I hung this in a baby boy’s nursery in the Cottage Grove neighborhood of Houston.


Small Diamond Pattern on a Master Bedroom Accent Wall

July 12, 2014

Digital ImageThis soothing pattern went on the headboard wall of a large master bedroom in the Cottage Grove neighborhood in Houston. The other walls were painted a lightish shade of the same neutral grey in the wallpaper.

This wallpaper was bought at a discounted price from Dorota Hartwig at Southwestern Paint on Bissonnet near Kirby. (713) 520-6262 or Discuss your project and make an appointment before heading over to see her.

Jazzing Up a Stairway

July 10, 2014

Digital ImageSome people see the ceiling as a “fifth wall.” Well, this family in the Cottage Grove neighborhood of Houston sees the stairway as another wall! Heading up and to the left are 14 more risers that I papered.

It took several hours, longer than I expected, and I learned on the second step that risers were not all the same width. 😦 I engineered it so there would be a vertical white line smack in the middle of each riser, with the “arrows” in the center pointing up.

This wallpaper is by Spoonflower, an on-line company with lots of cute patterns. Some of these new boutique manufacturers put out some pretty wonky papers, but Spoonflower is lovely to work with. You overlap the seams, which is a little unusual, and which leaves a ridge, but that is barely noticeable, and the overlapping eliminates the worry about drying and shrinking and gapping at the seams.

If You Choose a Plain Paper, Expect to See the Seams

March 13, 2014

Digital Image

Digital Image

Digital ImageThese days, textured papers are all the rage. This is a heavily textured vinyl on a woven fabric backing (something like cheesecloth, but firmer). Just be aware that on patterns like this, the seams almost always will show.

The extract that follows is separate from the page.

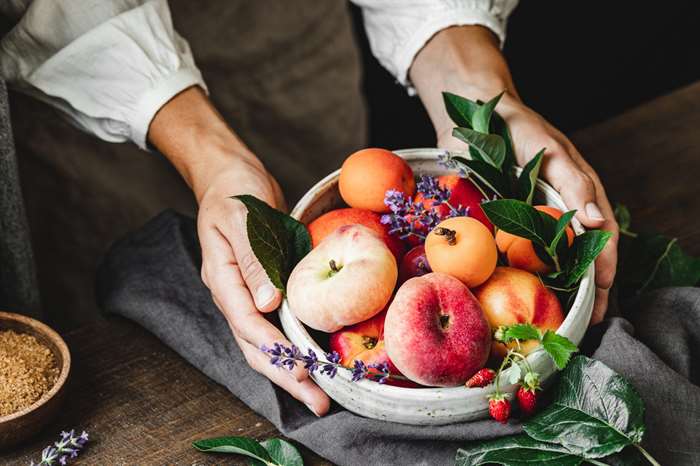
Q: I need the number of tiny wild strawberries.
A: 3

Note that I am breaking one of my own rules, and hanging the paper over a lightly textured wall. The paper is heavy enough that the wall’s texture won’t show, but the texture does interfere with the seams’ ability to pull tightly to the wall. Be certain that I discussed this with the clients before proceeding, and they OK’d it. Also note that I have striped a matching paint behind where the seams will fall, so that if there are slight gaps at the seams (there were), the white primer won’t show.

Back to the visible seams…In these photos, two things are going on. In the first shot, you notice the seam a little, because the textured pattern has no way to match from one strip to the next. So you are always going to see a little of a break where the bumps or colors do not match the panel next to it.

The second thing is, from a distance, you see a little bit of paneling, or shading. This happens when the color along the right edge of a strip does not match what’s along the left edge of the strip to it’s right.

To minimize this, I did what we call “reverse hanging” – I hang one strip right side up, and the next strip is hung upside down. That way, the right side of a strip is hung next to itself, so there is not a dramatic color break. You do, however, end up with a somewhat striped effect. But that’s usually only visible in at a distance, and only in some lighting conditions.

Yes, a little confusing. But it’s a good way to deal with solid patterns like this, and it minimizes the color differences.

This accent wall went in a bedroom in a new home in Cottage Grove, Houston. I’ll be back soon to hang paper in their living room.